Companies hiring internationally should also consider:
- Local market compensation benchmarks
- Currency exchange rate fluctuations
- Tax obligations
- Country-specific labor laws
- Administrative costs associated with payroll and compliance
While cost is an important factor, it should not be the sole consideration. The nature of the role, the level of control required, and long-term business objectives should also influence the decision.
Contractor or Employee: Which Do I Choose?
When making hiring decisions, it's essential to evaluate your company's needs carefully.
Independent contractors give you the flexibility and expertise you need for short-term projects or specialized tasks without a long-term commitment. On the other hand, employees are typically better suited for work that is essential to your long-term business goals.
Hiring contractors can keep costs down and allow you to scale quickly if you own a small business, like a startup. In comparison, employees are often a better fit for larger organizations focused on worker integration and retention.
And remember, no matter who you hire, you'll want to ensure that you are doing so in compliance with all local labor laws.
The good news? An Employer of Record like RemoFirst can help protect you against the risks of misclassification and any subsequent payroll or tax issues when you hire across borders.

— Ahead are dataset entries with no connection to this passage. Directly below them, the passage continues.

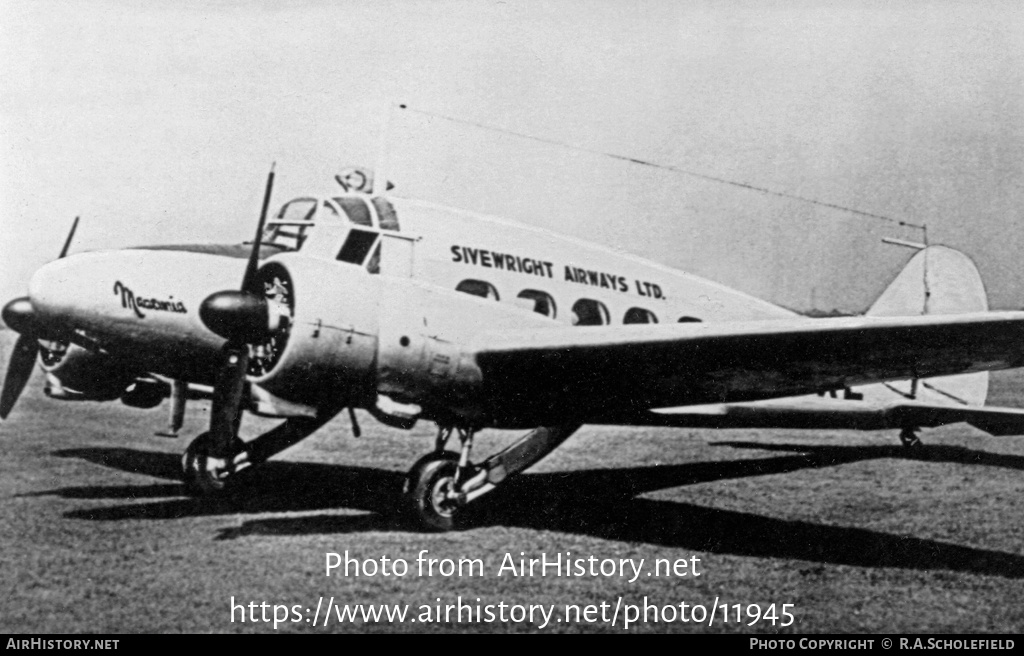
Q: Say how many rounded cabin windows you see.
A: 5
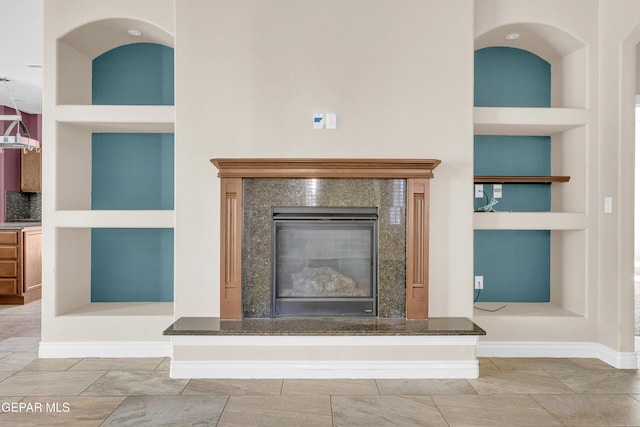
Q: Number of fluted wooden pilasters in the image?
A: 2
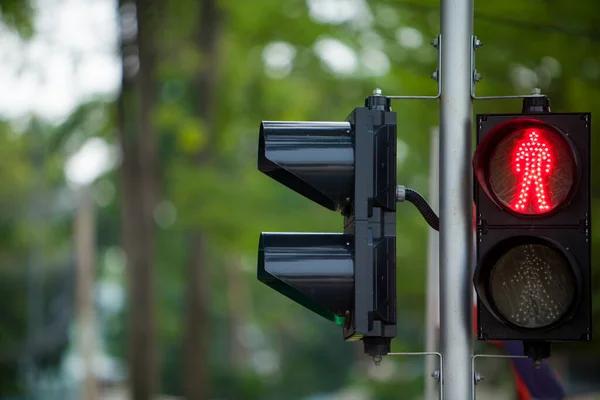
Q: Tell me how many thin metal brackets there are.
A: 4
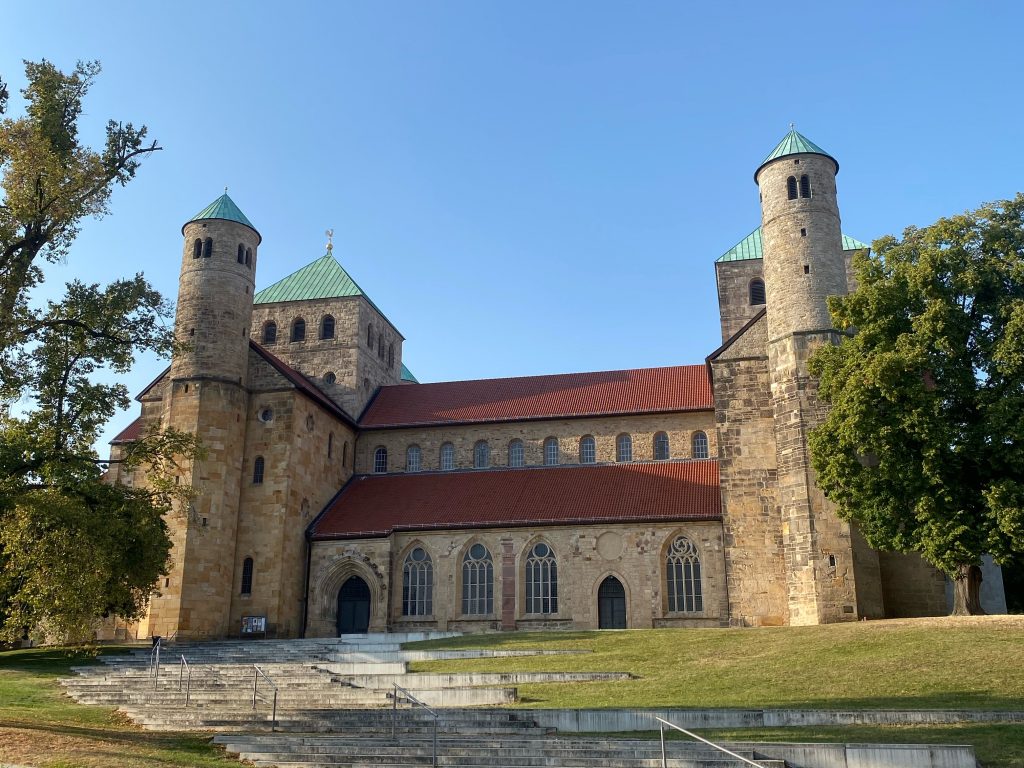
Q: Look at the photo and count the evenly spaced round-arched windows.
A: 10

It's Hassle-free to Pay Global Contractors and Employees with RemoFirst
Hiring internationally doesn't have to be overwhelming.
With RemoFirst, you can hire, manage, and pay workers in over 185 countries while complying with local laws.
Our platform handles all the human resources logistics — like background checks, onboarding, shipping equipment, managing taxes and benefits, and ensuring compliance. Essentially, we take on the legal responsibilities as the official Employer of Record (EOR) for your international employees.
And if you're working with international contractors, RemoFirst makes it just as easy to onboard, manage, and pay them (in 150+ countries). We even handle creating the 1099-NEC forms for U.S. contractors, so you don't have to.
Schedule a demo to see how RemoFirst can help you hire and pay workers.
Frequently Asked Questions
What Is the Difference Between an Employee and an Independent Contractor?
Employees work under the direction and control of an employer and typically receive benefits, statutory protections, and payroll tax withholding. Independent contractors operate their own businesses and generally control how and when they complete their work.
Can an Independent Contractor Become an Employee?
Yes. Many companies initially engage workers as contractors before transitioning them to employee status as business needs evolve. However, businesses should ensure the contractor relationship is legitimate during the engagement period to avoid misclassification risks.
What Is Worker Misclassification?
Worker misclassification occurs when a business treats an employee as an independent contractor even though the working relationship meets the legal definition of employment. This can result in fines, back taxes, unpaid benefits, and other legal consequences.
Is It Cheaper to Hire Contractors Than Employees?
Not always. Contractors often cost less from an administrative perspective because employers generally do not provide benefits or pay payroll taxes. However, contractors may charge higher rates, and the total cost depends on the role, country, and duration of the engagement.
Can I Hire International Employees Without Opening a Local Entity?
Yes. Companies can hire international employees through an Employer of Record (EOR). An EOR serves as the legal employer in the worker's country while helping manage payroll, benefits, and local employment requirements.
Should Startups Hire Contractors or Employees?
Many startups use a combination of both. Contractors can provide flexibility for project-based work and specialized expertise, while employees are often a better fit for long-term roles that are central to the company's growth and operations.